それは頭の声を周りに伝えようとするときと同じような感覚で私の体の自由を奪った。
私は一歩その場から飛び去り、すかさず右手を押し出した。
「モモちゃん……?」
あみちゃんの背中にむかって手をつき出すとその細い体はあっさりと体勢を崩してペタンと地面に腰をついた。

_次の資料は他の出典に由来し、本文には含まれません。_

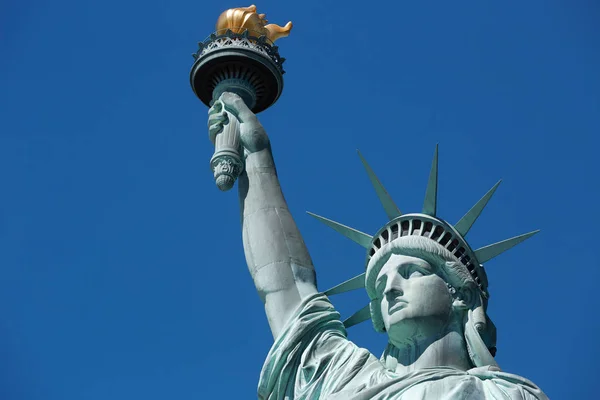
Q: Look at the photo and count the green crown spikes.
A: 7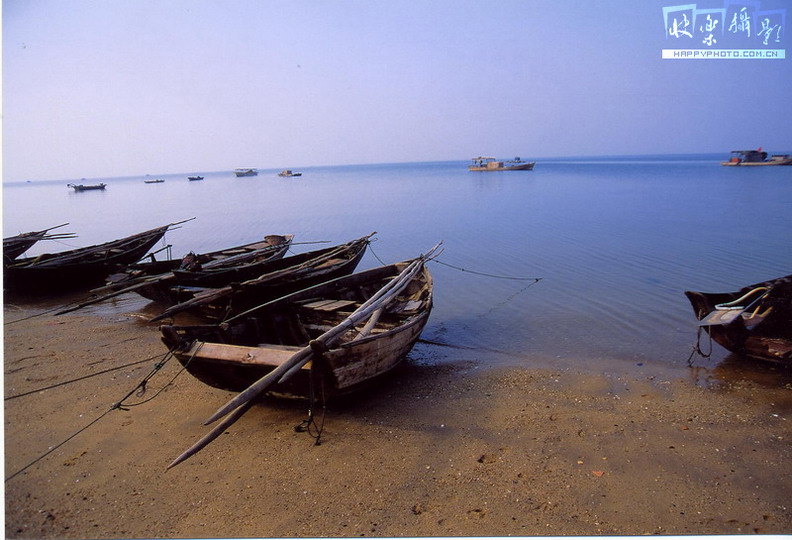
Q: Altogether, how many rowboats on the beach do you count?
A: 6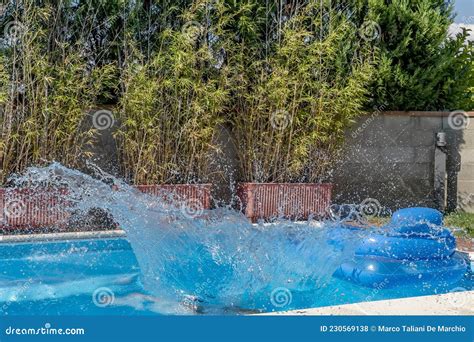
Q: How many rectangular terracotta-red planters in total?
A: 3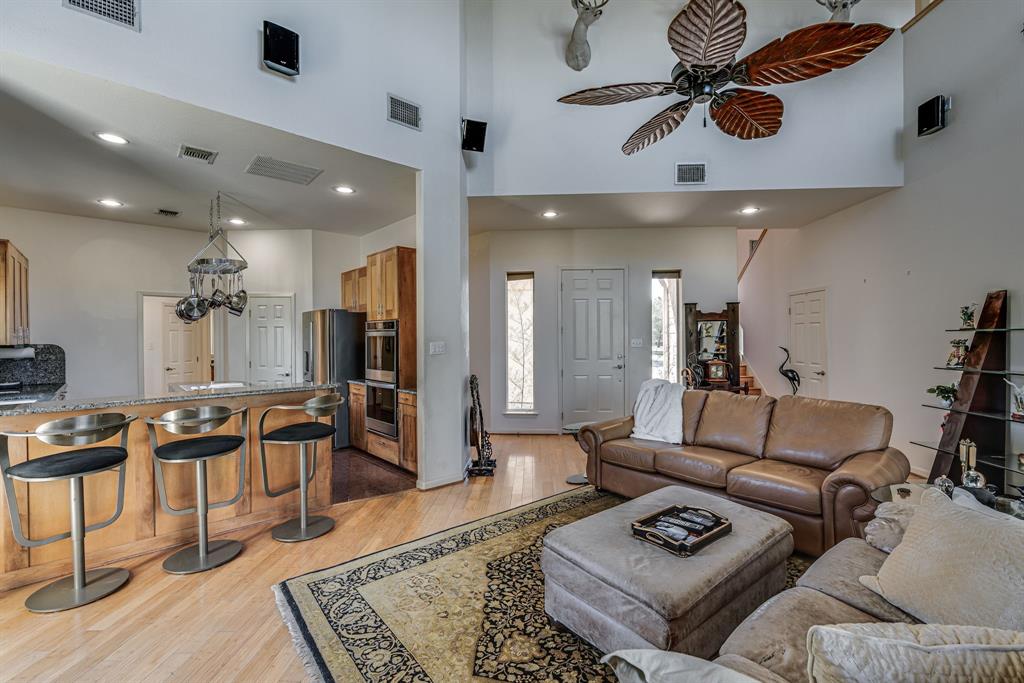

その瞬間、自分の体は反転し、小さな体を活かしてモノに隠れながら全力で駆け出した。
勝手に動く自分の体をまるで他人事のように呆然と見ていた私は、背後から聞こえる……、親友の……、いや違うあみちゃんはあんな声出さない……、あんな大きな声……、あんなのかわいい声をしたあみちゃんじゃない、違う……
私が……、私が………、私のせい?
「あ゛あ゛あ゛あ゛ぁ゛ぁ゛ぁ゛ぁ゛ぁ゛ぁ゛ぁ゛ぁ゛」
きがつくとわたしはひーろーにほごされていた。
『いやーこのイベント生命の危機がある場合の救済処置として、親友を犠牲にして自分が生き残るという選択があるんです』
■■ちゃんのそうしきで■■ちゃんのおとうさんとおかあさんはすごいないてた。
『これをすると性格がロウからカオス寄りになりますし、特性で「トラウマ」が入っちゃうんですけどまだ挽回の余地はあります』
わたしのおとうさんとおかあさんはなきながらわたしがいきていてよかったっていってる。わたしは■■ちゃんのぶんもいきたほうがいいらしい
『実はヒロアカのRTAのランキング上位にはトラウマ持ちルートがチラホラいたりするんですよ』
■■ちゃんはわるいひとにころされたらしい、わるいひとってだれだろう
『人と関わることを極端に恐れるせいでうまく嵌ればほとんどのイベントをスルーすることができます(安定するとは言ってない)』
わるいひと、わるいひと、わるいひと
それって■■ちゃんをころしたわたしなの?
『それにしても幼女を犠牲にしたのは心苦しかったですね』
ちがう、わたしがころしたんじゃない!!!!!!!
「おまぇぇぇぇぇぇえぇぇ!!!!!!!! お前のせいだぁッ!!!! お前が私の体をのっとってっぇぇぇぇぇえぇ!!!!!!!!」
「桃子! どうしたの!! 落ち着いて」
「止めるんだ桃子!!」
おとうさんとおかあさんがわたしをつかむけど、わたしはつよいからずっとじぶんのあたまをわろうとした。でもまわりのひとのこせいをつかわれてわたしはうごけなくなって
『ちがうんや! これもホモ子が個性を上げずに人と遊びまくるのがいけないんや! そもそも主人公に近しい人間に平穏なんて訪れないから(震え声)』
あぁ、そうか
全部私のせいなんだ。
私のせいであの子は死んだんだ。
この声におとなしく従えばよかったのに……
目が覚めたとき、そこはベッドだった。
そこで私の頭の中に声が響く
『個性を育てよう』
「あぁ……、個性を強くしなきゃ……」
この日、私は自分で考えることをやめた。
正直主人公の過去とかどうでもいいから1話にまとめました。
ギャグを書こうとしていたらいつの間にかホラーになっていた。
頭の中に正解をささやき続ける悪魔がいたらその誘惑に勝てる人間はいないと思います。